Abstract
We previously demonstrated that resveratrol and clofarabine elicited a marked cytotoxicity on malignant mesothelioma (MM) MSTO-211H cells but not on the corresponding normal mesothelial MeT-5A cells. Little is known of the possible molecules that could be used to predict preferential chemosensitivity on MSTO-211H cells. Resveratrol and clofarabine induced down-regulation of Mcl-1 protein level in MSTO-211H cells. Treatment of cells with cycloheximide in the presence of proteasome inhibitor MG132 suggested that Mcl-1 protein levels were regulated at the post-translational step. The siRNA-based knockdown of Mcl-1 in MSTO-211H cells triggered more growth-inhibiting and apoptosis-inducing effects with the resultant cleavages of procaspase-3 and its substrate PARP, increased caspase-3/7 activity, and increased percentage of apoptotic propensities. However, the majority of the observed changes were not shown in MeT-5A cells. Collectively, these studies indicate that the preferential activation of caspase cascade in malignant cells might have important applications as a therapeutic target for MM. [BMB Reports 2015; 48(3): 166-171]
Keywords: Chemosensitivity, Clofarabine, MeT-5A, MSTO-211H, Resveratrol
INTRODUCTION
Malignant mesothelioma (MM) is a lethal asbestos-associated neoplasm that arises from the mesothelial surface of the pleura and peritoneum. MM is characterized by poor responsiveness to current chemotherapeutic drugs, often attributable to evasion of apoptosis (1, 2). The resistance to apoptosis is a major problem that limits the effectiveness of chemotherapies used to treat MM. Therefore, establishment of new therapeutic strategies to activate the pro-apoptotic signals in cancer cells or to deprive cancer cells of the anti-apoptotic signals that sustain them is essential to overcoming chemoresistance in MM.
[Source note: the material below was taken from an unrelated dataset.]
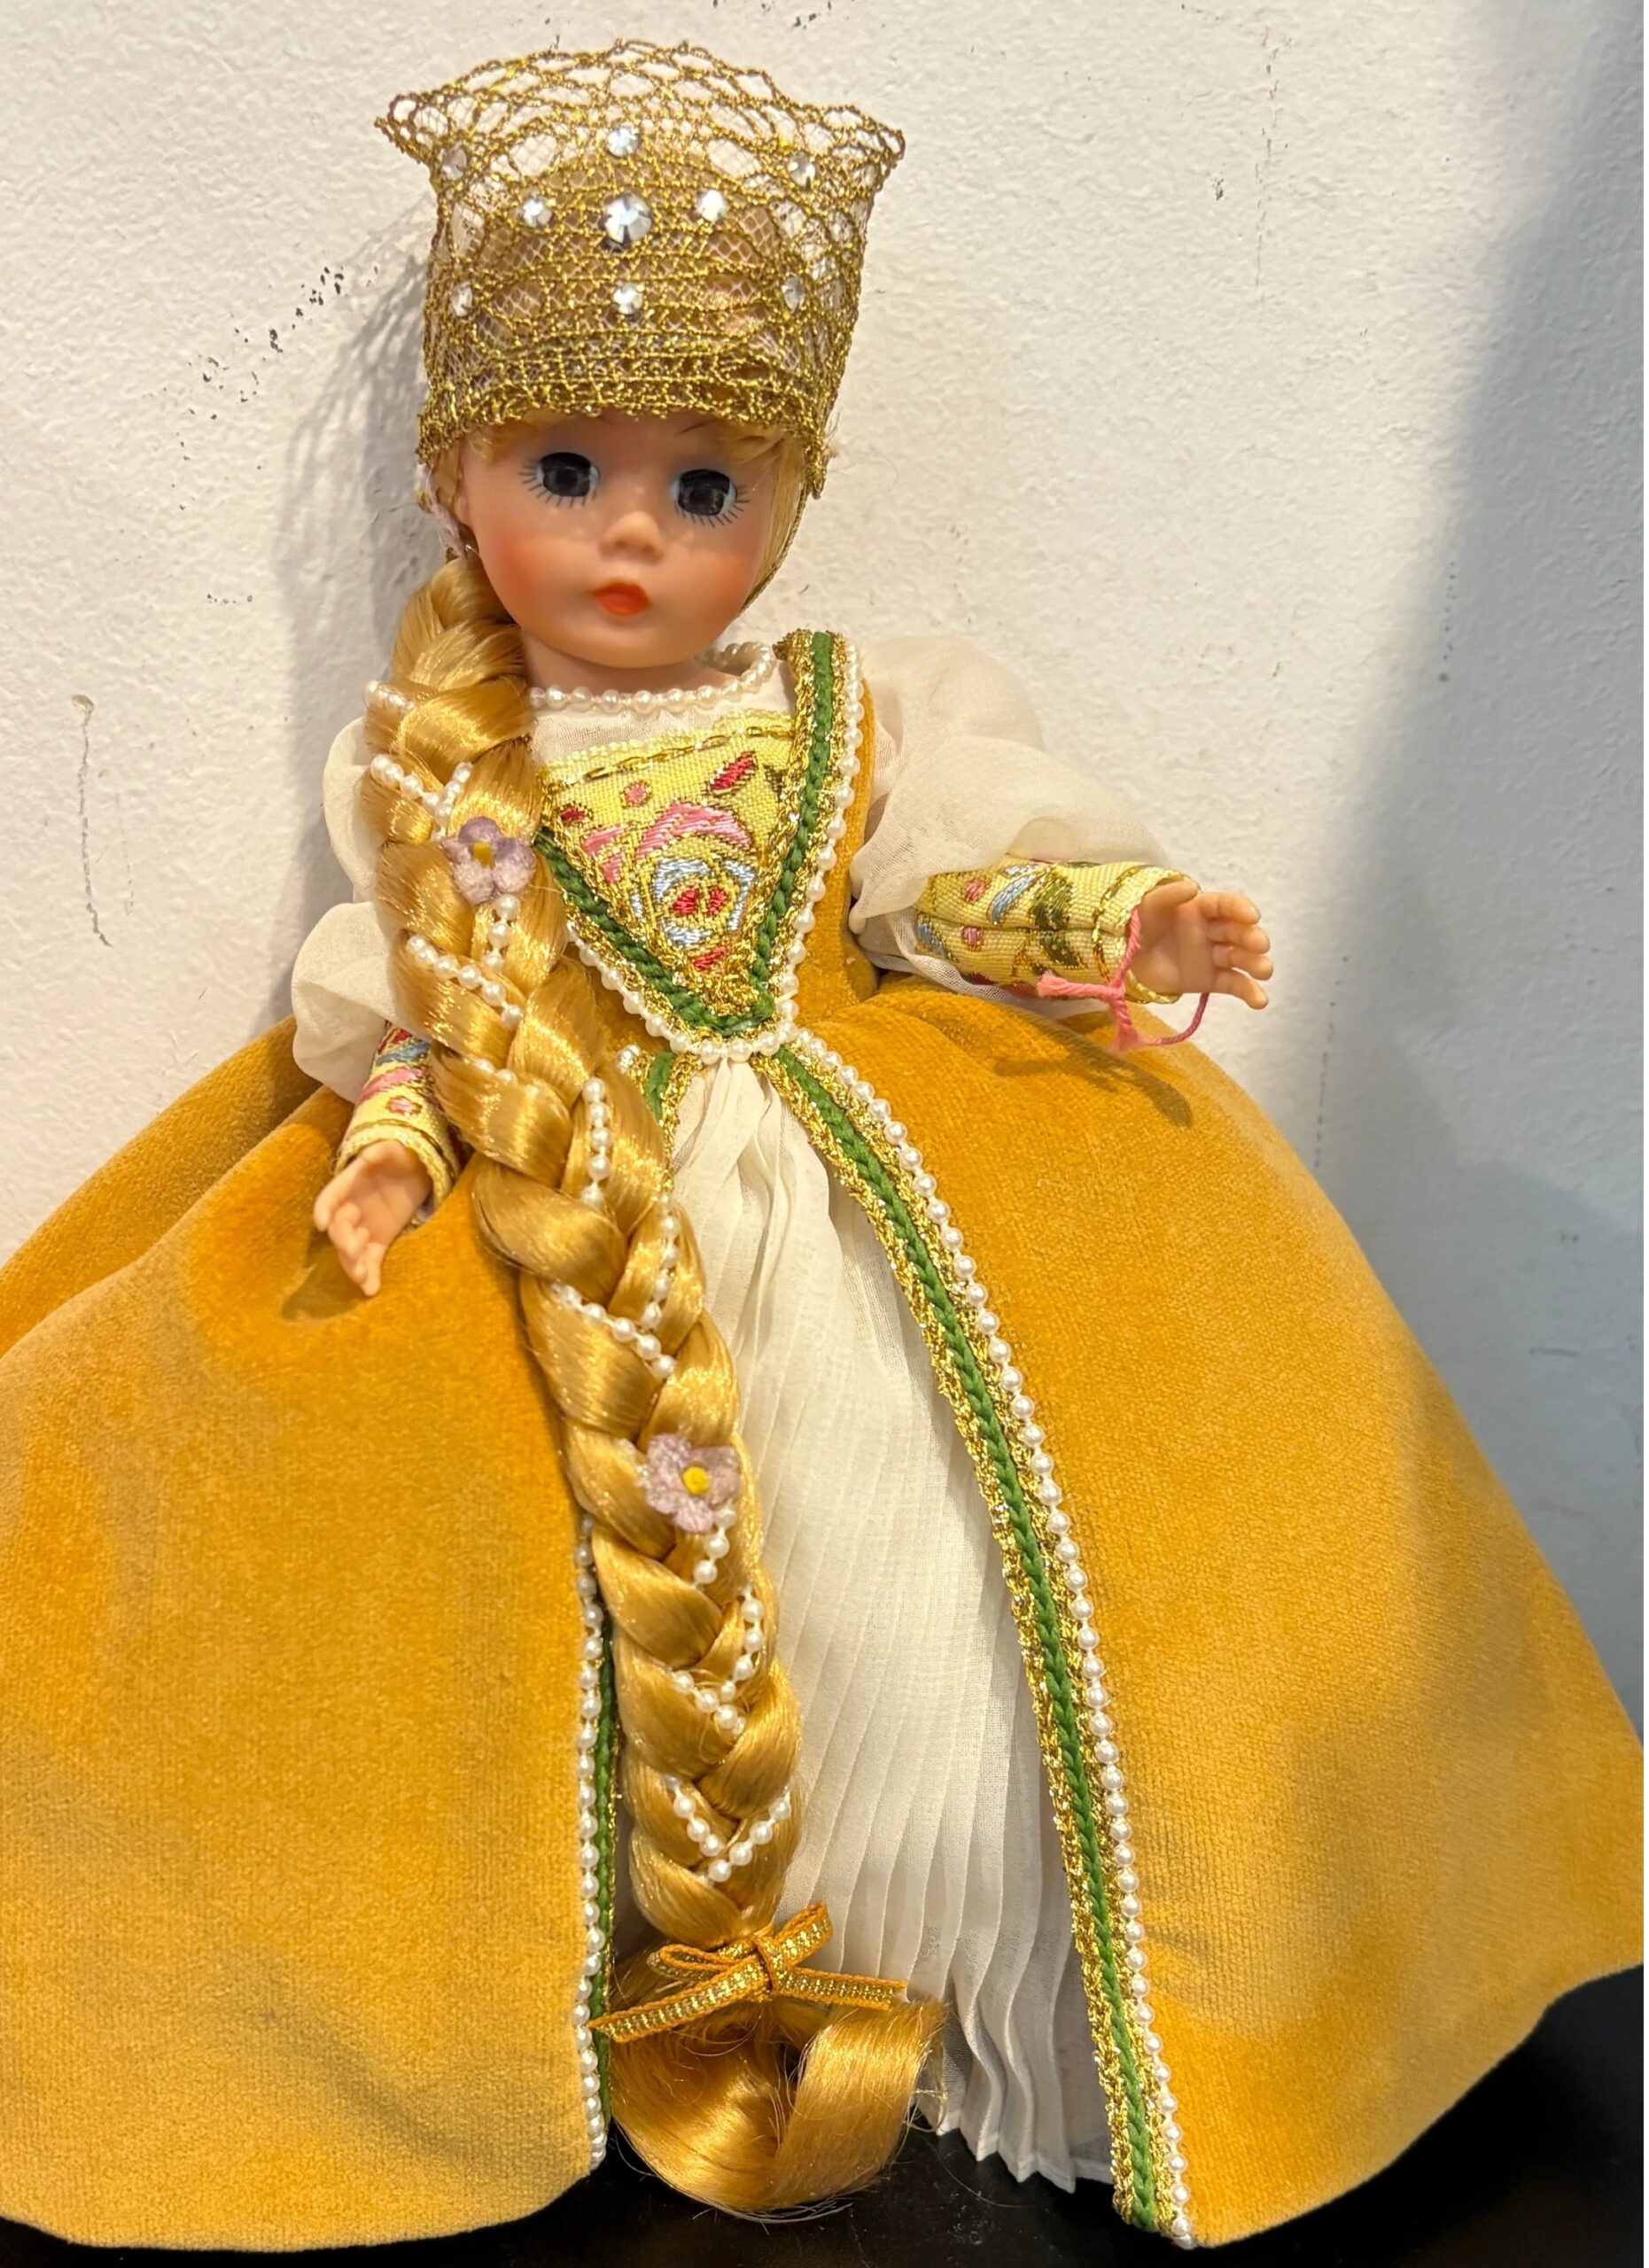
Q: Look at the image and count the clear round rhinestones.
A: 9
Apoptosis is triggered by various intracellular and extracellular signals, and is executed by recruiting proteases of the caspase family. There are two apoptotic pathways: the intrinsic pathway regulated by Bcl-2 and related proteins and the extrinsic pathway activated by the tumor necrosis factor or the Fas ligand (3). Whichever pathway is taken, both usually lead to the activation of caspases. The intrinsic apoptotic pathway is tightly regulated by the interplay between pro-apoptotic proteins (e.g. Bax, Bak and Bid) of the Bcl-2 family and anti-apoptotic proteins (e.g. Bcl-2, Mcl-1 and Bcl-xL). In most MM cell lines and tumor tissues, Bcl-2 expression is nearly undetectable, whereas Mcl-1 and Bcl-xL are frequently overexpressed (4, 5). These findings thus suggest that the resistance to apoptosis in MM could rather be related to Mcl-1 and/or Bcl-xL than to Bcl-2.
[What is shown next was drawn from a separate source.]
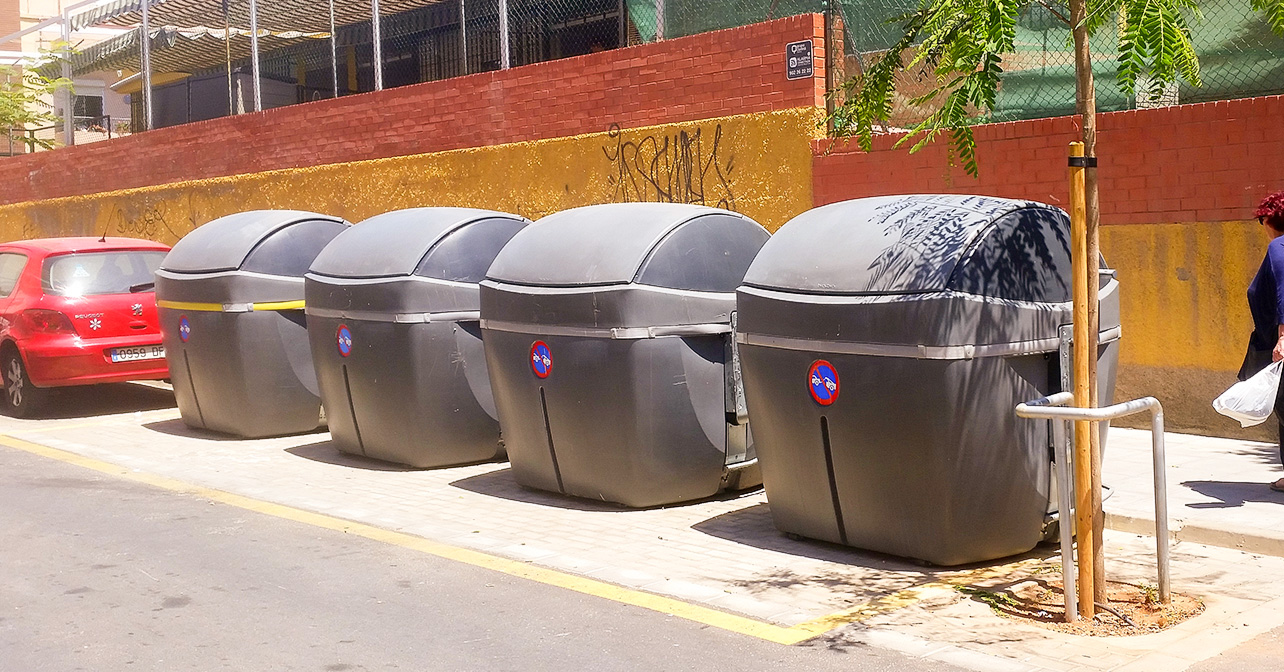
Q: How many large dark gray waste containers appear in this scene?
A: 4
Mcl-1, a key anti-apoptotic member of the Bcl-2 family, inhibits cell death by suppressing the release of cytochrome c from mitochondria via binding and sequestering the pro-apoptotic protein Bak on the outer mitochondrial membrane (6). An increase in Mcl-1 expression has been shown in a number of human malignancies including leukemia (7, 8). Certain in vitro and in vivo studies have demonstrated that down-regulating Mcl-1 can sensitize human tumor cells to a variety of anticancer drugs including dacarbazine and sorafenib (9, 10). Likewise, the use of Mcl-1 antisense oligonucleotides to down-regulate Mcl-1 expression promoted apoptosis of the HA14-1 nonresponsive ovarian carcinoma cells in response to anticancer agent HA14-1 (11). Furthermore, Mcl-1 overexpression has actually been associated with poor response to chemotherapy, particularly malignant hematopoietic cells (12). Based on the available information, enhanced Mcl-1 expression appears to be an important factor in the cell survival and drug resistance. These findings suggest that inhibition of Mcl-1 may be an effective therapeutic strategy in the anticancer therapy.
We previously demonstrated that a naturally occurring phytochemical resveratrol and anticancer drug clofarabine synergistically caused a marked cytotoxicity on mesothelioma cells but not on the corresponding normal mesothelial cells, and exhibited their cytotoxic effects via suppression of multi-targets including PI3-kinase, Sp1, and Nrf2 (13, 14). This indicates that simultaneous targeting of multiple biological pathways is required for the efficient suppression of MM cell survival. However, the precise molecular mechanism of how this combination treatment exerts a preferential apoptosis-activating effect on MM cells has not been clearly determined. It can provide a clue to predict systematic toxicity, and the responsiveness of MM cells to certain apoptosis-inducing therapies. In the present study, we report that simultaneously treating with resveratrol and clofarabine efficiently elicited apoptosis by down-regulating Mcl-1 protein levels and activating caspasesdependent pathway in MM MSTO-211H cells, whereas MeT-5A cells had resistance to apoptosis induction by up-regulating Mcl-1 and suppressing caspase activation.
RESULTS
Resveratrol and clofarabine decreases Mcl-1 protein level in MSTO-211H cells
To ascertain whether differential effect of co-treatment with resveratrol and clofarabine on chemosensitivity in normal mesothelial MeT-5A cells and MM MSTO-211H cells is a result of dysregulation of anti-apopototic proteins, we initially measured the levels of Mcl-1 and Bcl-xL proteins. Interestingly, the Mcl-1 level was inversely correlated with chemosensitivity. MeT-5A cells, which showed resistance to this combination treatment, exhibited increased level of Mcl-1 protein, whereas MSTO-211H cells, which were highly sensitive to this combination treatment, exhibited reduced level of Mcl-1 protein (Fig. 1A and B). A time-response experiment showed that the effect of the combination treatment on Mcl-1 level was evident at 24 h treatment (Fig. 1C) and also further confirmed in a dose-dependent experiment (Fig. 1D). Of note, no significant changes on Bcl-xL levels were noted in these conditions.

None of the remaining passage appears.